Running HPC Benchmarks on TK1 cluster

I would like to run HPL 2.1, MILC7, and HPCG 3.0 on this small cluster of NVIDIA Jetson TK1s. It seems NVIDIA has provided a binary of HPCG 3.0, but it appears to be for the Fermi class GPUs and Linux64 bit. NVIDIA also provided a complete installation package including make files for HPL 2.0, this is stated as for Linux 64 bit as well as for FERMIs. So I am not sure how to go about getting CUDA support on the embedded boards for these two benchmarks. Does anyone know if NVIDIA can provide binaries for our little Jetsons? Otherwise, any idea how to build these benchmarks with CUDA enabled?

MILC7 leverages the QUDA library for GPU acceleration, I am building this now.

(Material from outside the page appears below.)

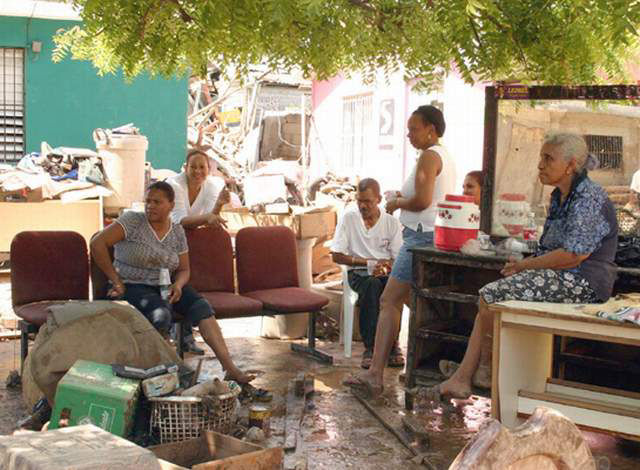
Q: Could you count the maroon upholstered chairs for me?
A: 4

In my attempts to run HPL on a cluster of Jetson TK1s with openMPI 1.10.2 compiled for CUDA, I have discovered the following:

You can not just replace your standard BLAS libs with cuBLAS

The HPL benchmark code provided by NVIDIA [url]https://developer.nvidia.com/accelerated-computing-developer-program-home[/url] is for x86 64 bit and fermi cards, I do not think it will work with 32 bit arm7. I was not able to build it. Any suggestions would be appreciated.

Here is another thread where someone is attempting the same thing
[url]https://devtalk.nvidia.com/default/topic/908451/?offset=5#4802042[/url]